* _Exercise requirements_
Word for word, the data below must be repeated in full; no picture is to be included.

* _Data for this exercise_
..........

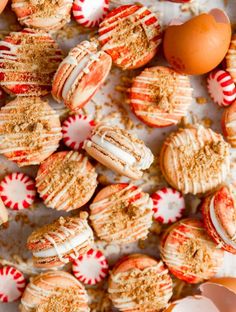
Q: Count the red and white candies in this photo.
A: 7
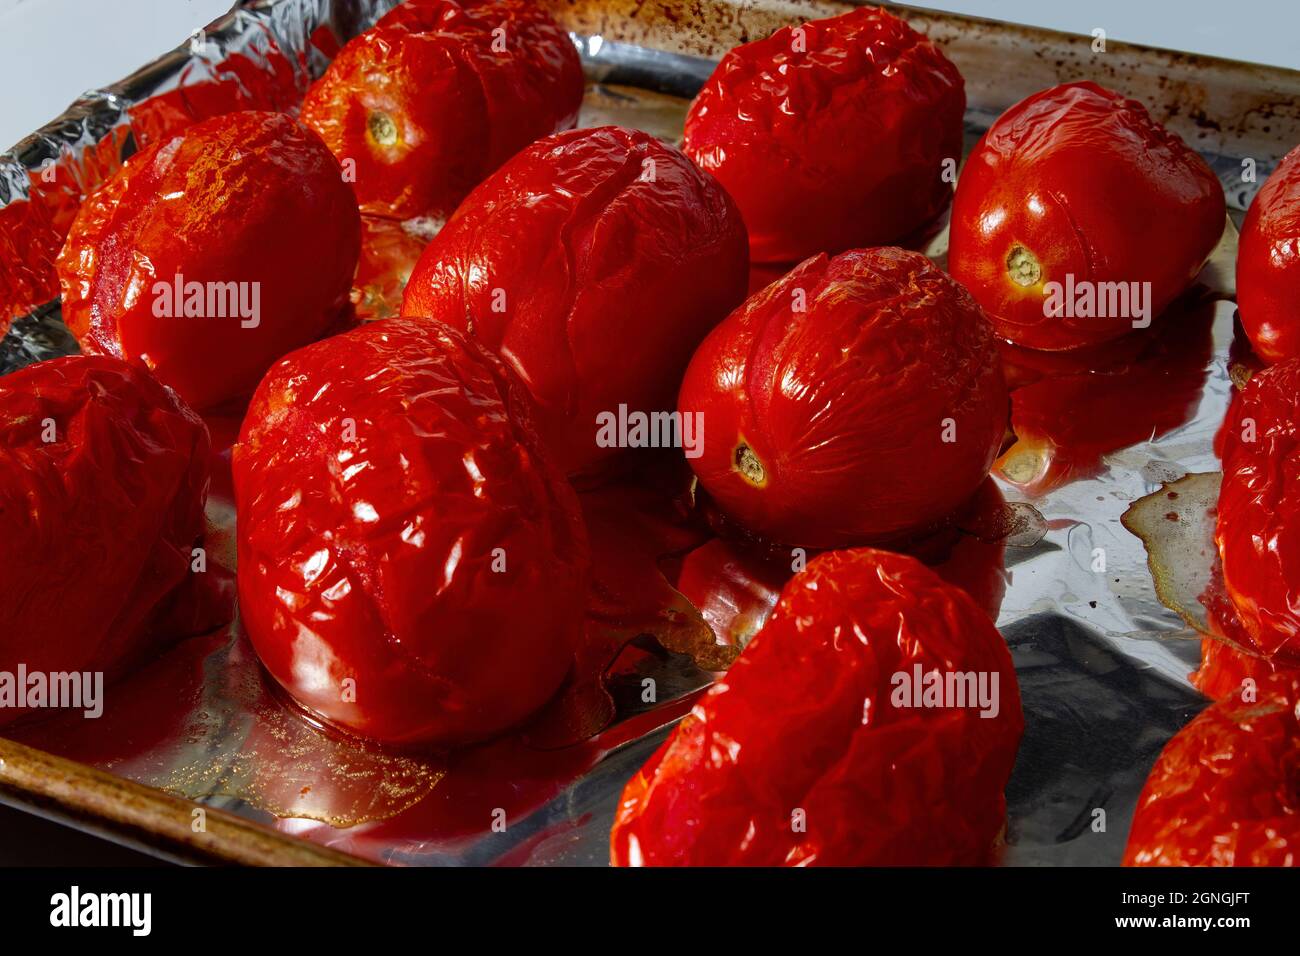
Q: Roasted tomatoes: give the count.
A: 12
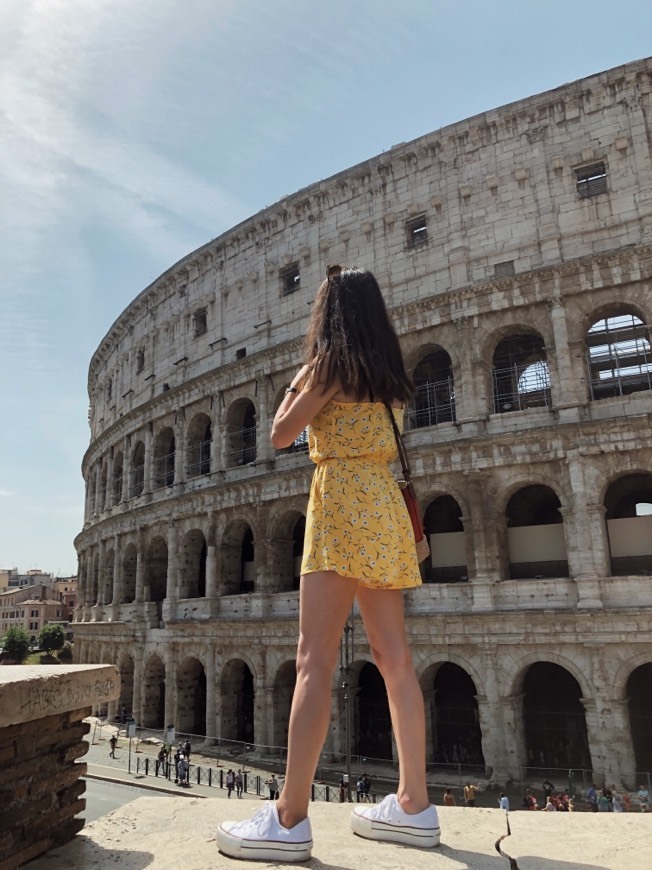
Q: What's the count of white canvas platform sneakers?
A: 2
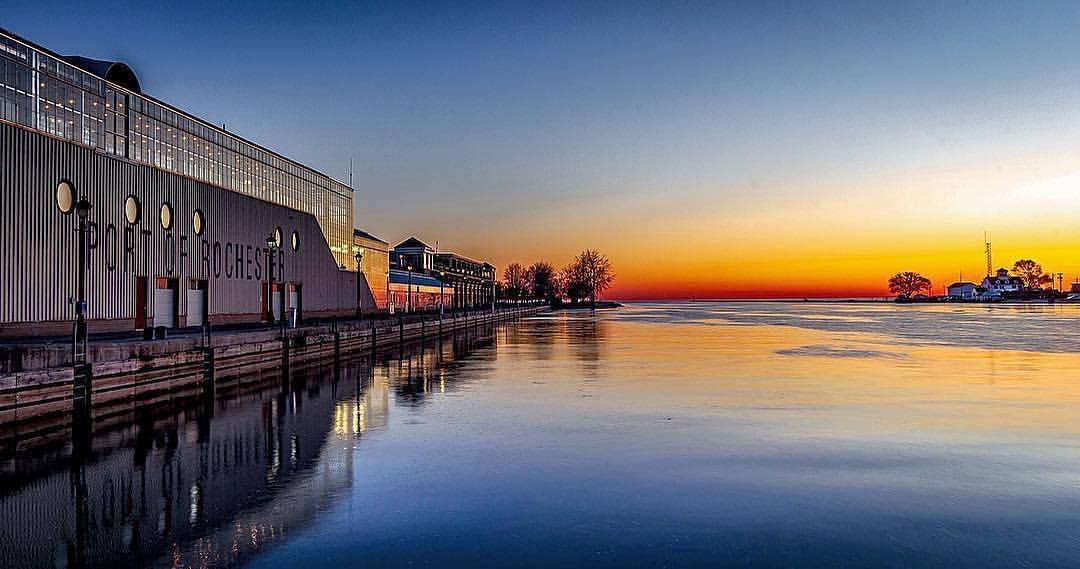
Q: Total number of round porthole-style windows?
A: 6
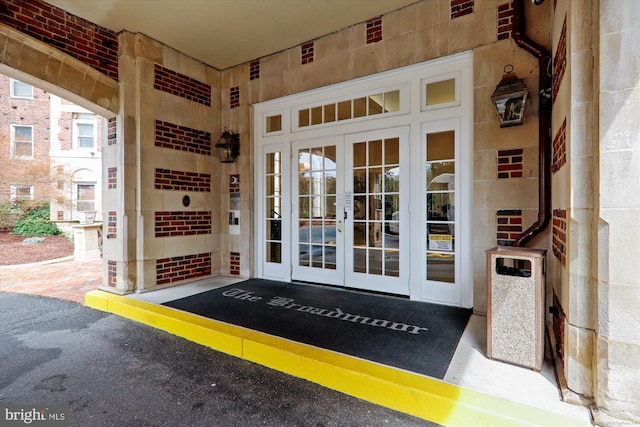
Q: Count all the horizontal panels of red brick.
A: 5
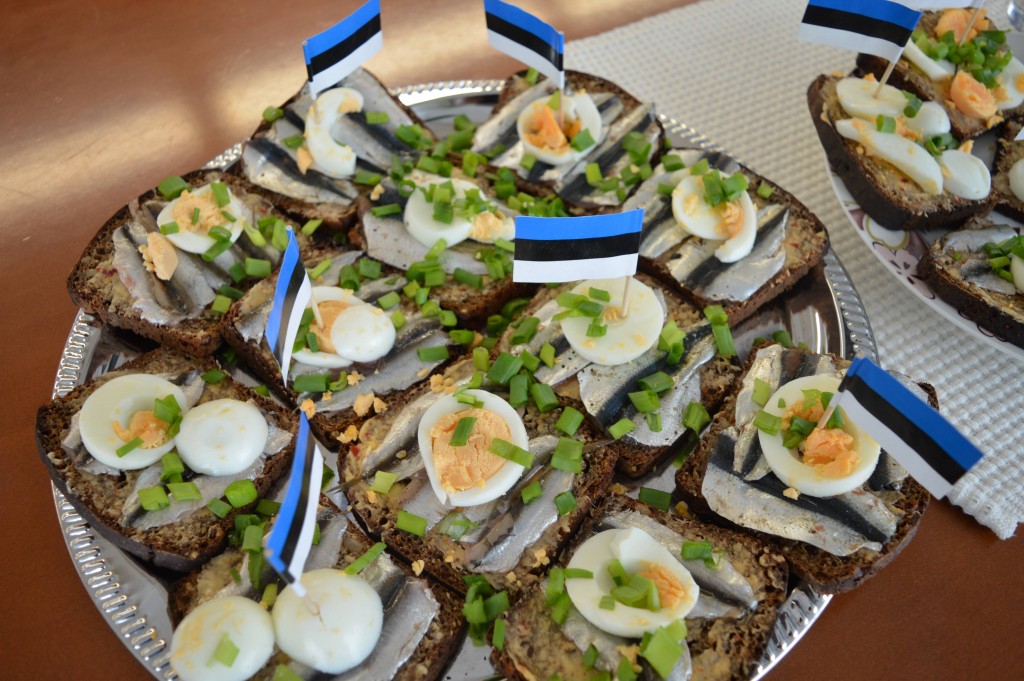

..........

* _Task output_
Q: Count the red and white candies in this photo.
A: 7
Q: Roasted tomatoes: give the count.
A: 12
Q: What's the count of white canvas platform sneakers?
A: 2
Q: Total number of round porthole-style windows?
A: 6
Q: Count all the horizontal panels of red brick.
A: 5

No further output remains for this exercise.